Speaking at FSI’s Financial Advisor Summit Tuesday, the Department of Labor’s Phyllis Borzi says the agency will not meet its original October deadline to produce a new rule on the definition of a fiduciary under ERISA.
“While we’ve been making progress on our fiduciary proposal, you will not see anything in October because we’re not finished,” Borzi says. “I’m sure no one here has experienced things taking longer than anticipated,” she joked, noting that the DOL would not be releasing the rule until it was absolutely sure it had “given it our best shot.”
When asked by reporters when advisors can expect the rule, Borzi said she was uncertain. The DOL needed to get it right and that takes time, she says. But when the DOL does finish the rule—a proposed regulation, rather than a final rule—when it’s ready for “prime time,” Borzi says, the DOL will send it over to the Office of Management and Budget.
The industry will get a head’s up when the OMB publishes the proposed rule on its website. There’s no “secret pipeline” from the DOL to the OMB, Borzi says, the public certainly will know as soon as the regulation is ready. The agency has 90 days to review the DOL’s rule and Borzi says she expects the OMB to take it due to the complexities of the rule.

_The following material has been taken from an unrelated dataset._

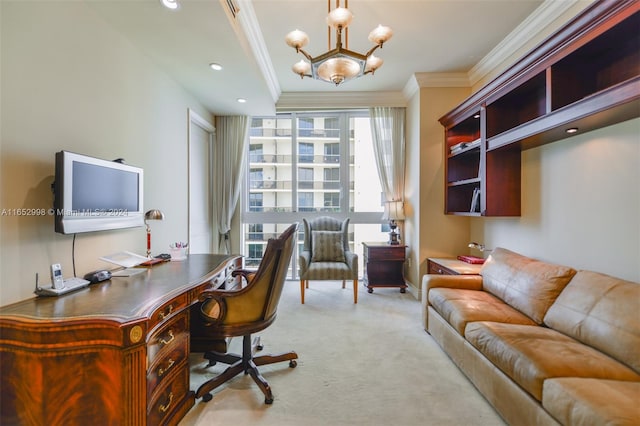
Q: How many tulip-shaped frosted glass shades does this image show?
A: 5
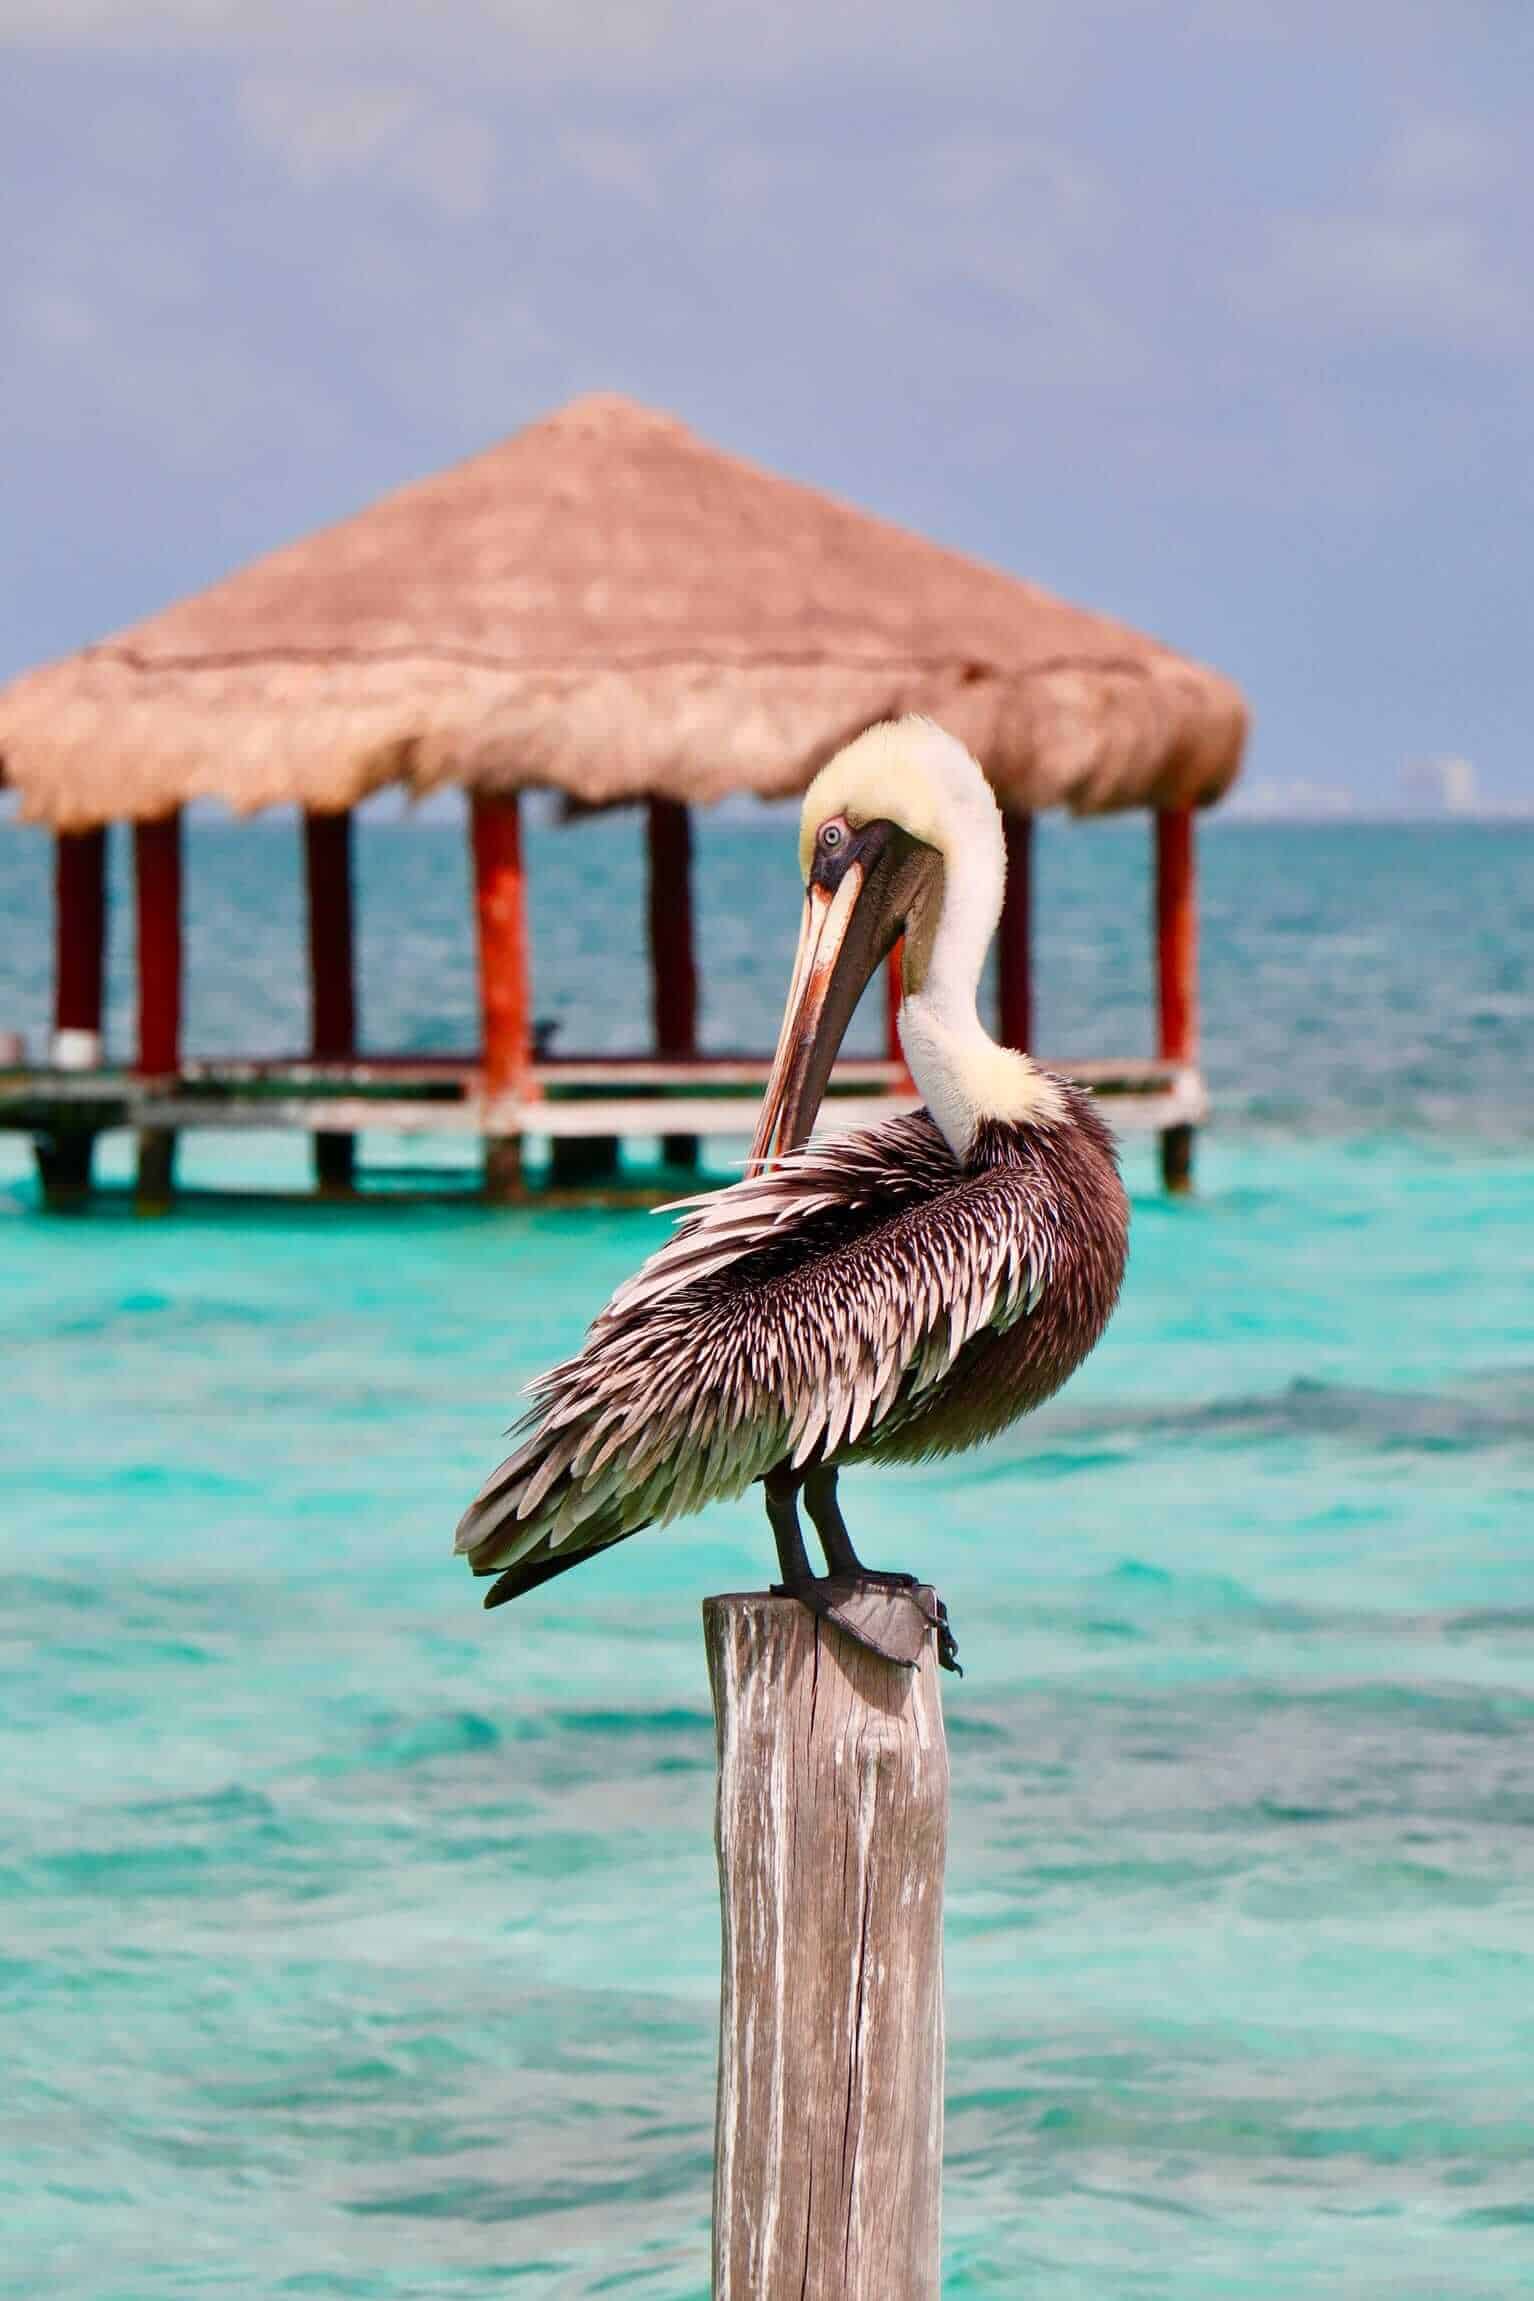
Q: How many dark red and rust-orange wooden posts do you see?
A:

But while the industry will not see the DOL’s proposal in October, it is coming. Borzi says she’s not stepping down and will not just let the SEC handle fiduciary duty. “We don’t have overlapping jurisdictions,” she explained saying there are two investment “buckets,” a retirement one and another for other securities. And while the SEC regulates securities across both, Borzi says retirement savings is “sacred money” and advisors should be held to a higher standard. She did note, however, that from the very beginning, the DOL has worked with other regulators including the SEC.
“The impact of this regulation is to attack problem, or address the problem of conflicted advice,” she says. As to what the new proposal will cover, Borzi says Individual Retirement Accounts, IRAs, will definitely be covered. “We’re going to cover them,” she says, adding that there’s an even grater need in IRA marketplace, there’s a need to protect investors.
And for naysayers complaining the IRA provisions will increase advisors’ expenses, Borzi acknowledged that it would cost more to service smaller accounts, but added that there are advisors acting as fiduciaries who do service smaller accounts and not going out of business. “It’s not actually impossible to do,” she added.
Borzi did note that the proposal would include several amendments to existing prohibitive transaction exemptions, including to exemptions regarding commissions, as well as at least one brand new exemption.
Yet there is nothing in this proposal that will outlaw commissions, she says. There are certain kinds of revenue streams that are currently part of what are euphemistically called commissions, some of that will be reviewed. “We will be addressing those kinds of things in the amendments or in the new one we’re thinking about,” Borzi says.